Findings from epidemiologic studies and research with experimental animal models provide insights into alcohol-related disease pathogeneses. Epidemiologic data indicate that heavy drinking and smoking are associated with high rates of pancreatic disease. Less clear is the association between lower levels of drinking and pancreatitis. Intriguingly, a very low percentage of drinkers develop clinical pancreatitis. Experimental models demonstrate that alcohol administration alone does not initiate pancreatitis but does sensitize the pancreas to disease. Understanding the effects of alcohol use on the pancreas may prove beneficial in the prevention of both pancreatitis and pancreatic cancer.

Partial Text

Acute pancreatitis is among the most common gastrointestinal causes of inpatient admission to U.S. hospitals. The annual incidence of acute pancreatitis ranges from 13 to 45 per 100,000 people, and chronic pancreatitis from 2 to 14 per 100,000 (Machicado et al. 2016; Yadav and Lowenfels 2013). The incidence of chronic pancreatitis in European countries varies from 1.8 cases per 100,000 people in the Netherlands (Spanier et al. 2013) to 13.4 cases per 100,000 in Finland (Jaakkola and Nordback 1993). A population-based U.S. study noted little change in the incidence of chronic pancreatitis between two time periods (from 3.3 in 1940–1969 to 4.0 per 100,000 in 1977–2006). In Japan, however, a progressive increase in incidence from 5.4 in 1994 to 11.9 in 2007 and 14.0 in 2014 has been noted (Machicado et al. 2016).
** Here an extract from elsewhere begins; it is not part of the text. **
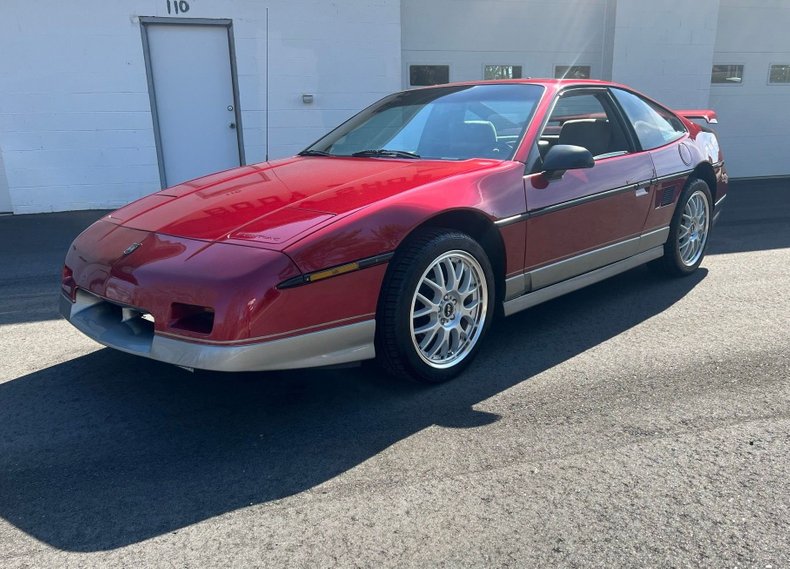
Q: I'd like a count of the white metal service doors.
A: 1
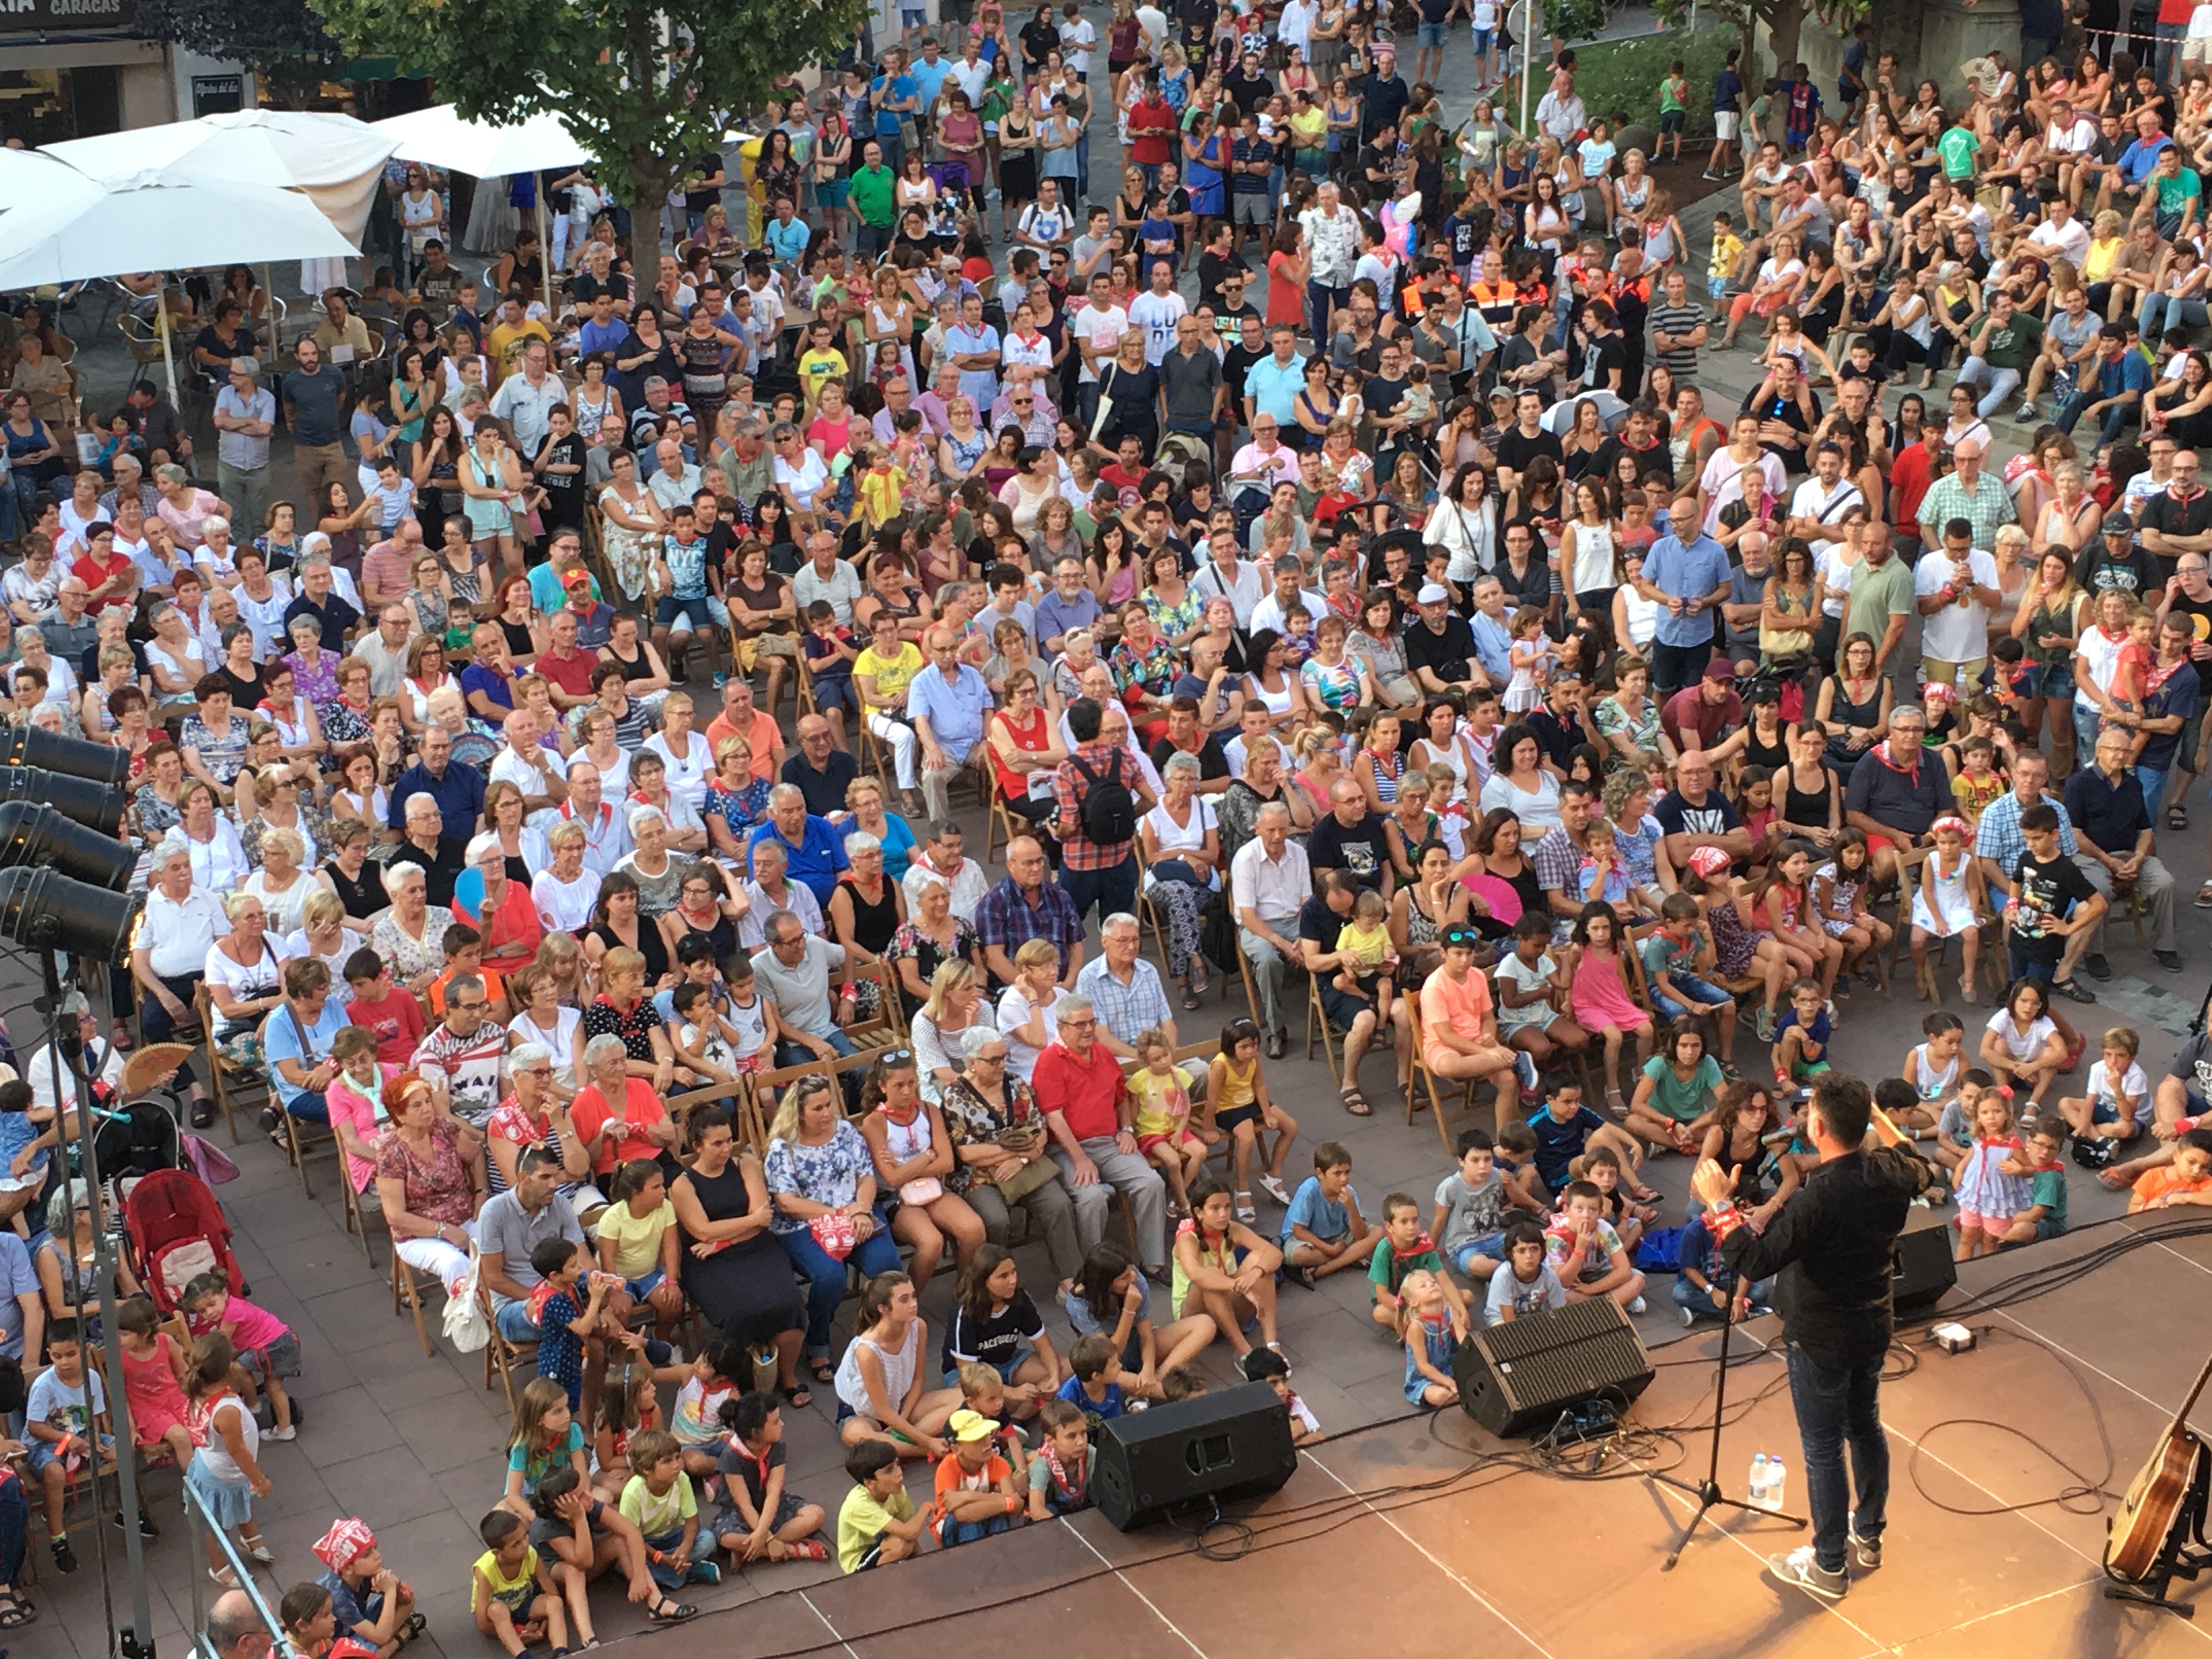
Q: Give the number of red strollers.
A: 1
The risk of progression from acute to chronic pancreatitis is higher among alcoholics and smokers, and higher in men than in women. A meta-analysis of 14 studies on this progression concluded that 10 percent of patients with a first episode of acute pancreatitis and 36 percent of patients with recurrent acute pancreatitis develop chronic pancreatitis (Sankaran et al. 2015). Other research found that, following an episode of alcohol-related acute pancreatitis, the risk of progression to chronic pancreatitis was approximately 14 percent with complete abstinence or only occasional drinking, 23 percent with decreased but daily drinking, and 41 percent with drinking at the same level as before the acute episode (Takeyama 2009).

A meta-analysis of 51 international population-based studies concluded that heavy alcohol use was an impor-tant risk factor for pancreatic disease (Alsamarrai et al. 2014). Overall, the studies demonstrated an estimated 40 percent increased risk of pancreatic disease in heavy drinkers (i.e., those reporting more than 20 drinks per week). The prevalence of pancreatitis is approximately four times higher among people with a history of alcoholism (Yadav et al. 2007). Historically, an estimated 60 to 90 percent of chronic pancreatitis cases were attributed to alcohol use (Coté et al. 2011). However, more recent research suggests a lower prevalence of heavy drinking among chronic pancreatitis patients than previously estimated (Frulloni et al. 2009; Yadav et al. 2009). One recent study estimating the prevalence of alcohol-related pancreatitis used data from 539 patients and 695 unaffected study participants enrolled in a study of pancreatic disease at U.S. treatment centers (Coté et al. 2011). An estimated 44.5 percent of chronic pancreatitis cases were classified as alcohol related, based on physician assessment. The authors acknowledge that the lower-than-expected rate of alcohol-related disease may be due to the specialized nature of the treatment centers, the fact that alcohol users may be less likely to seek care, or because physicians who attribute a patient’s disease to alcohol use would be less likely to refer them to a specialist’s care. In Japan, a questionnaire to assess alcohol use among patients with alcoholic pancreatitis found that women developed pancreatitis at a younger age, with shorter duration of alcohol use, and after smaller cumulative amounts of alcohol consumption compared with male patients (Masamune et al. 2013). In this study, continued drinking led to the recurrence of pancreatitis.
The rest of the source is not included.